Elle se détache de moi et pose ses mains sur mes épaules en plongeant son regard dans le mien.
— C'est Kali, la barrière, fait-elle. On ne peut pas le désactiver.
— Je sais. Je vais devoir la passer de force.
— Tu t'en sens capable ?
J'hésite un instant, et la regarde intensément en voyant ses yeux briller sous l'effet de larmes qui naissent.
— Oui.
Elle hoche la tête et s'écarte un peu. Puis, nous nous tournons ensemble vers la forêt, séparée par ce dôme protecteur plus menaçant que jamais.
— Heaven, hésite Molly.
Je me tourne vers elle, et l'Ondine me lance un regard éloquent.
— Si jamais il t'arrive quelque chose, est-ce que tu veux que je...
— Il ne m'arrivera rien.
Un bref silence s'abat sur nous, et nous gardons nos regards accrochés.
— Dès que tu vois une faille, tu fonces, d'accord ? m'assuré-je.
— Oui.
J'acquiesce et lui adresse un dernier coup d'oeil avant de faire un pas en avant. Faisant vite abstraction de tout ce qu'il y a autour de moi, je me focalise sur ce dôme puissant, sur cette fine frontière qui me sépare de ma liberté. Et cette fois ci, je ne me retourne pas. Mon cœur bat si fort que je l'entends résonner dans mon crâne, et ma gorge est si nouée que je peux à peine respirer. Mais dans mon ventre, je sens rugir ma puissance qui ne demande qu'à s'exprimer et faire exploser ces menottes qui la retiennent. Je tends ma main vers la barrière en tremblant, pouvoir percevoir le frisson de peur exaltante qui me pétrifie. Mais je ne reculerai plus. Jorah me demandait hier de lui montrer que je pouvais détruire le monde. Eh bien, je suis sur le point de lui montrer. Qu'il me regarde lui échapper, plus puissante que jamais, qu'il observe attentivement sa précieuse hybride lui filer entre les doigts, et le battre sans qu'il ne puisse rien y faire.
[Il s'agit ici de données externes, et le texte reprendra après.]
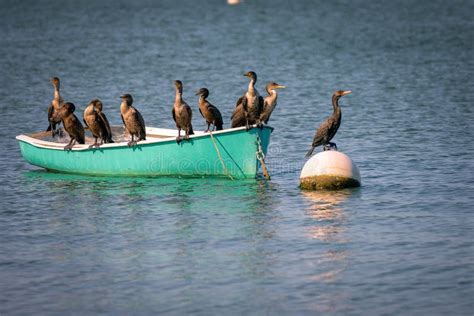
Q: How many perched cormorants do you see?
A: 9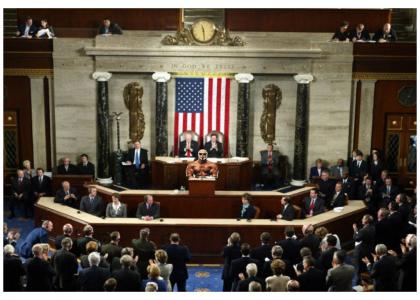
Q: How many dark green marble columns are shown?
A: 4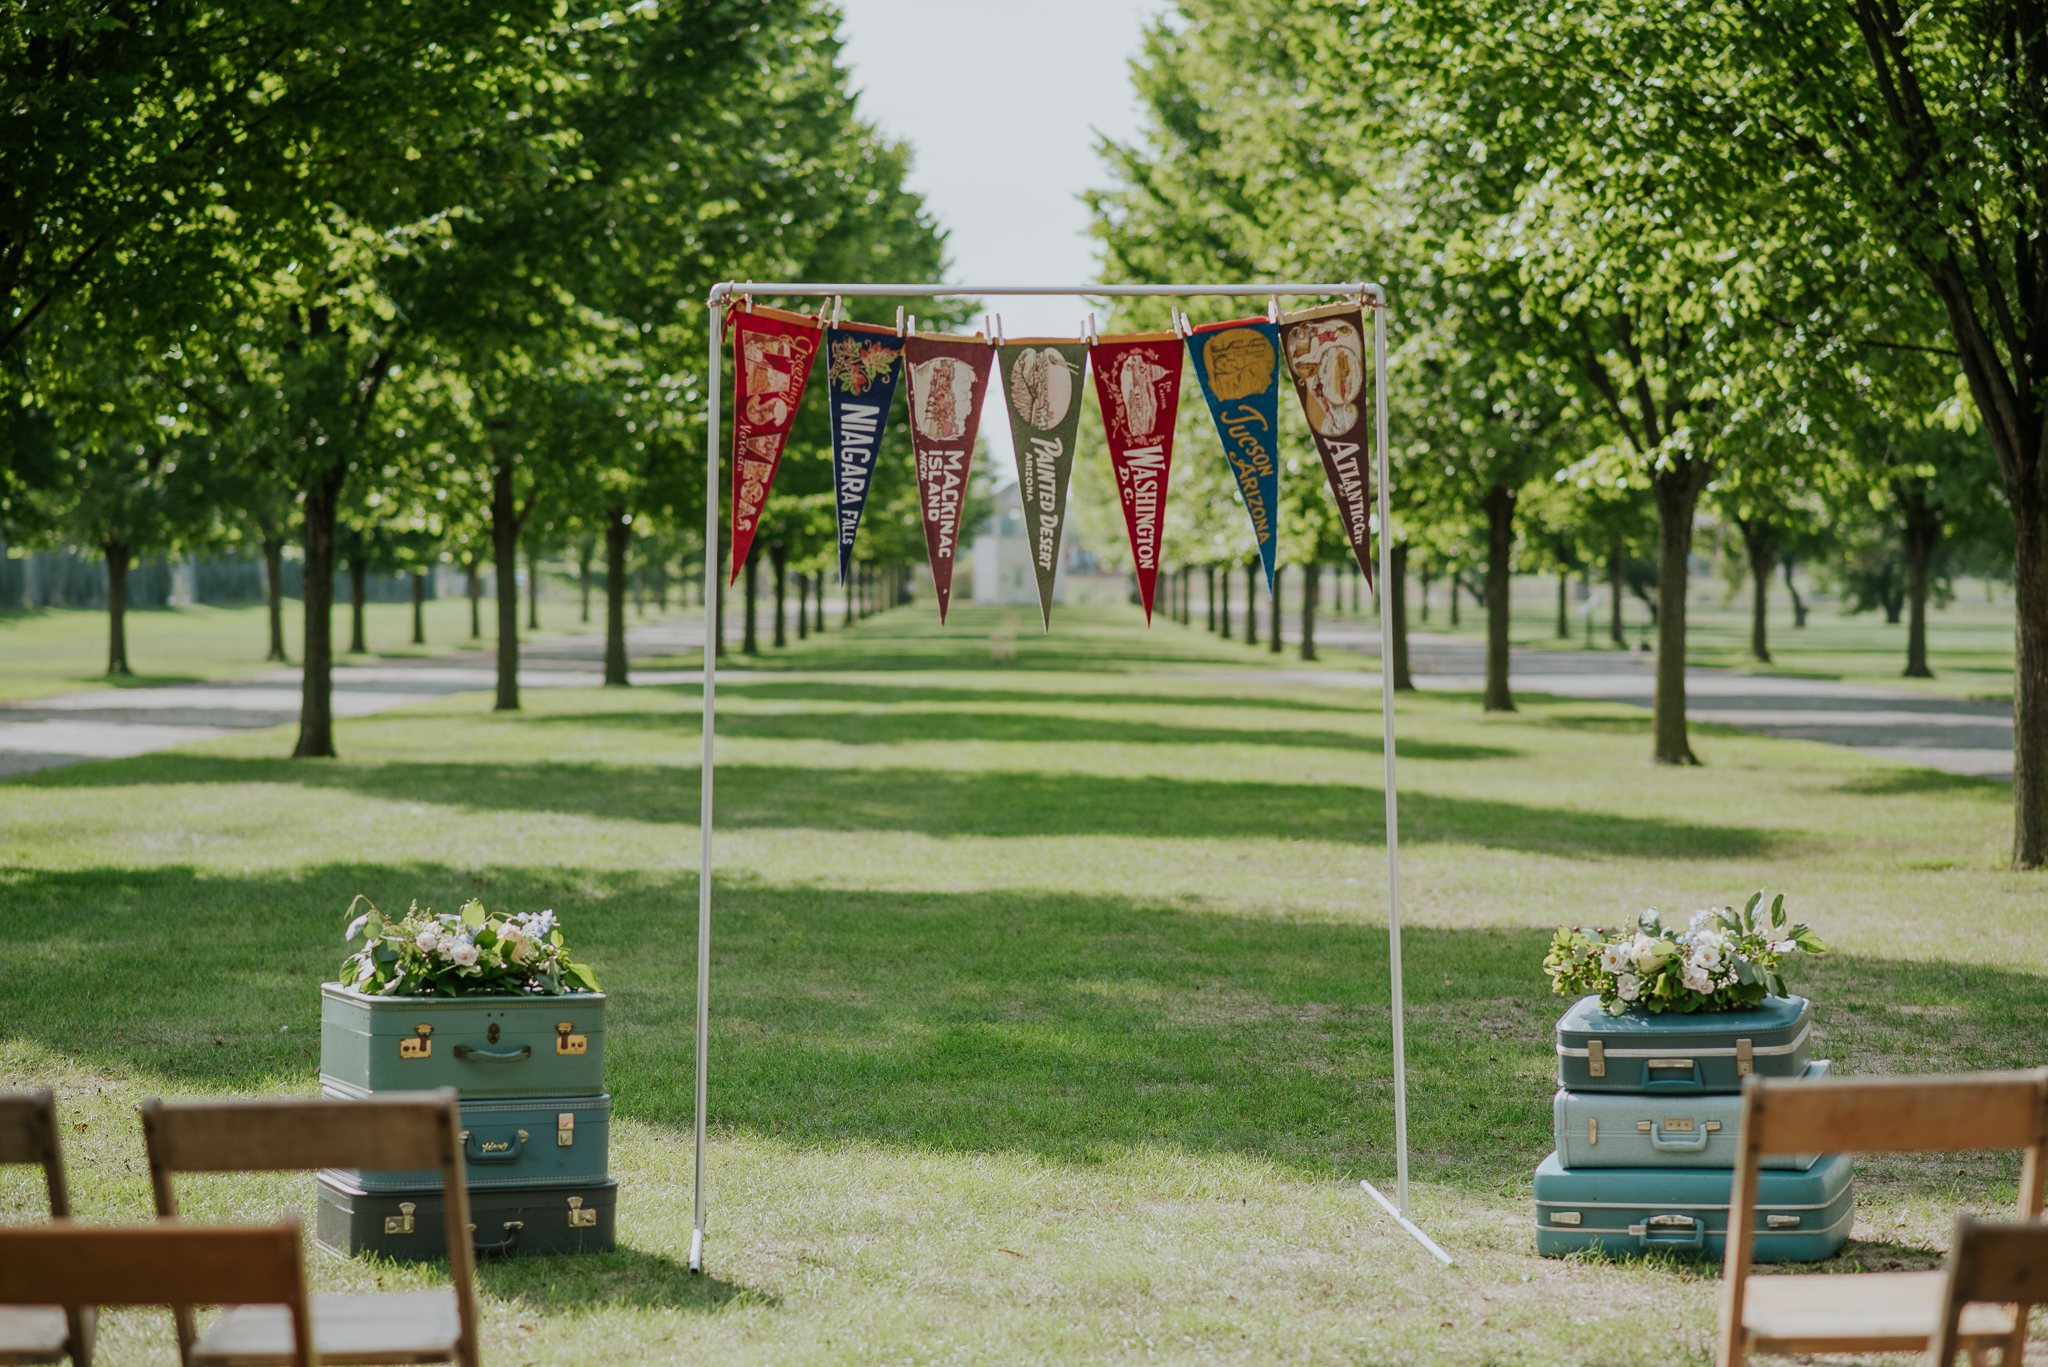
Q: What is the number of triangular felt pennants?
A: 7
J'ai atteint le point de non retour. Alors il est temps que j'agisse.
Sans plus réfléchir, je retiens ma respiration, et en un pas, traverse la barrière.
À la seconde où mon pied passe la frontière, mon cœur s'arrête, et je suis parcourue avec violence par la même douleur indéfinisssable qui se répand dans tout mon corps. Je lâche un cri étranglé et me crispe intégralement en serrant les paupières. Une chaleur infernale irradie mes membres et je reconnais l'impression que mes poignets s'arrachent de mes bras. Je gémis et essaie de bouger, mais comme la dernière fois, il me semble qu'un seul geste pourrait me briser tous les os. Ma poitrine se contracte douloureusement, et je peine à respirer. Je suis raide et agonisante, assaillie par les rayons électrifiées de la barrière, s'immisçant en moi et détruisant chaque des particules de mon corps, poussant sur mes dernières forces, voulant m'obliger à abandonner et me mettre à terre. Mais je résiste, la tête prête à exploser, la poitrine brûlante et les oreilles sifflant tellement fort qu'elles me donnent le tournis. J'ai déjà connu cette souffrance, et j'y ai déjà survécu. Mais cette fois, il faut que je la vainque.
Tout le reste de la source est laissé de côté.